___ Record set ___

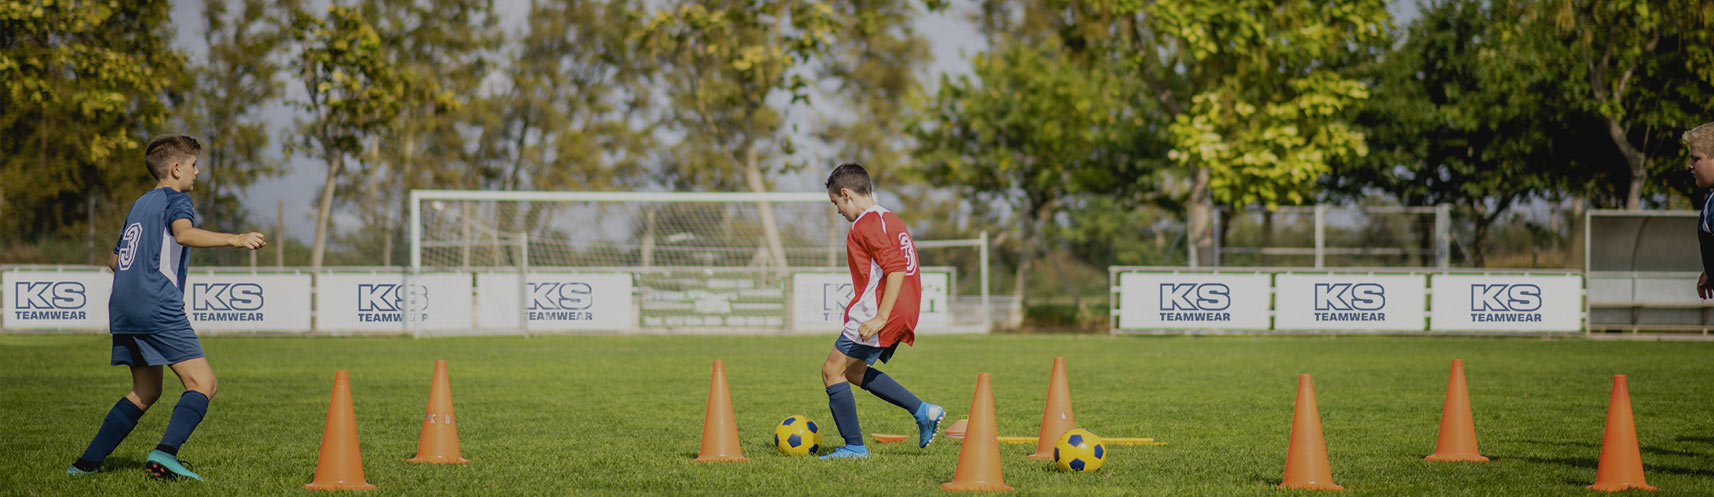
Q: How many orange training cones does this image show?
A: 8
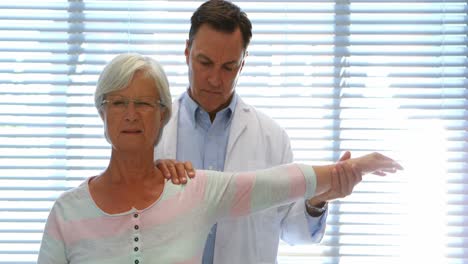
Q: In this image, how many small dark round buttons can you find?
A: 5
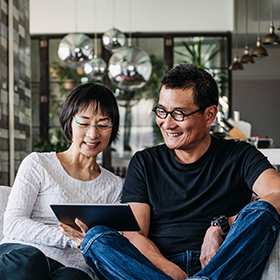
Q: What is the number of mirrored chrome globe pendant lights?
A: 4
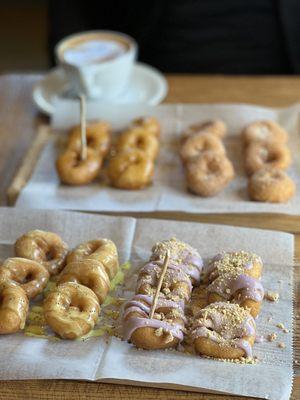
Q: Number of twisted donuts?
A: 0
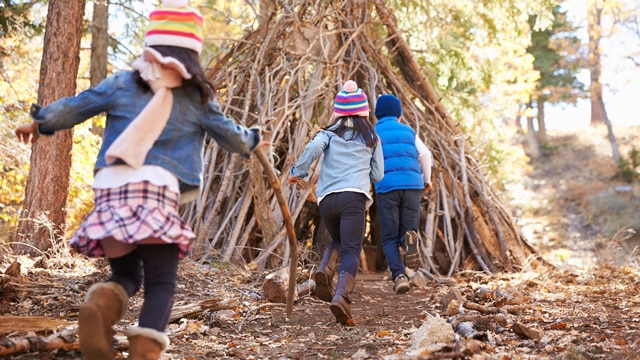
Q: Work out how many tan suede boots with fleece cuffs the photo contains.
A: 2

___

→ Your task
What is needed is every entry written out word for word, with no pictures.

→ Task response
Q: How many orange training cones does this image show?
A: 8
Q: In this image, how many small dark round buttons can you find?
A: 5
Q: What is the number of mirrored chrome globe pendant lights?
A: 4
Q: Number of twisted donuts?
A: 0
Q: Work out how many tan suede boots with fleece cuffs the photo contains.
A: 2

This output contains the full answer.